Costa Rica: Telecoms Market Data Must be Updated

November 2015

A ruling by the Administrative Court found in favor of the state run telecoms company and obliges the regulator to update the relevant market data and level the playing field for all operators.

In the lawsuit, the Instituto Costarricense de Electricidad (ICE) argued that the failure to update data on relevant markets and operators prevented the Superintendency of Telecommunications from providing equal treatment to all telecommunications companies operating in the country. Because of this, Crhoy.com reports, "... only the ICE can be fined or receive penalties for noncompliance."

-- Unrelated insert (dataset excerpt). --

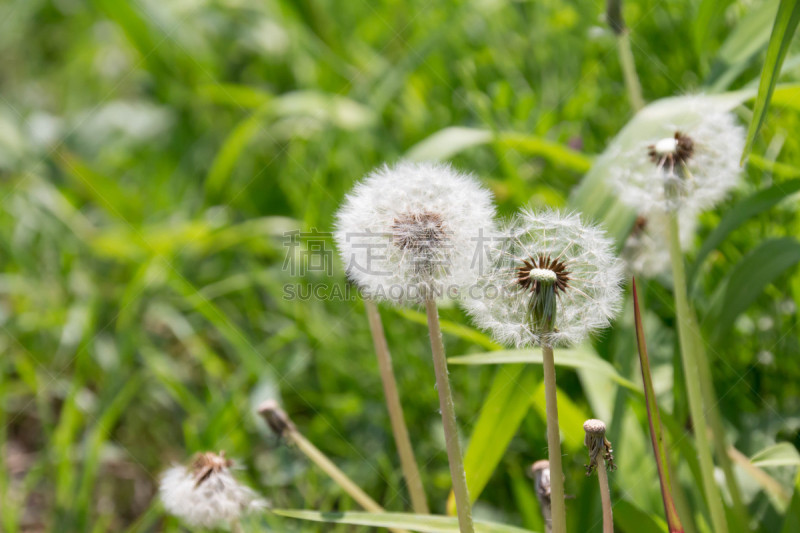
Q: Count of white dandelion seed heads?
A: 5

First Casualty of Telecoms Privatization

May 2011

The state run Radiográfica Costarricense (RACSA) is losing clients and and business, forcing its owner, another state run company, ICE, to shore up its cash flow with $15 million.

The change of former clients to AMNET’s cable internet, and local currency appreciation against the dollar, are two major problems facing RACSA, a subsidiary of the Instituto Costarricense de Electricidad.

Halting of RACSA Trust Denied

July 2010

Costa Rica’s Banco Nacional denies that the $360 million trust to expand high-speed Internet has been cancelled.

Eduardo Doryan, head of the country’s state-owned electricity and telecommunications provider (ICE), had declared that without the trust, the high-speed internet investment was impossible, because an institution the size of RACSA could not possibly finance such a huge project.

Power Struggle Between Costa Rican State Telecoms Companies

July 2010

A $360 million investment in a high-speed internet network is in doubt due to conflicts between directorates and a lack of government direction.

RACSA is the company responsible for providing Internet and data communication services to both the Costa Rican public and businesses. Formally it is a subsidiary of ICE, the state telecoms and electricity provider.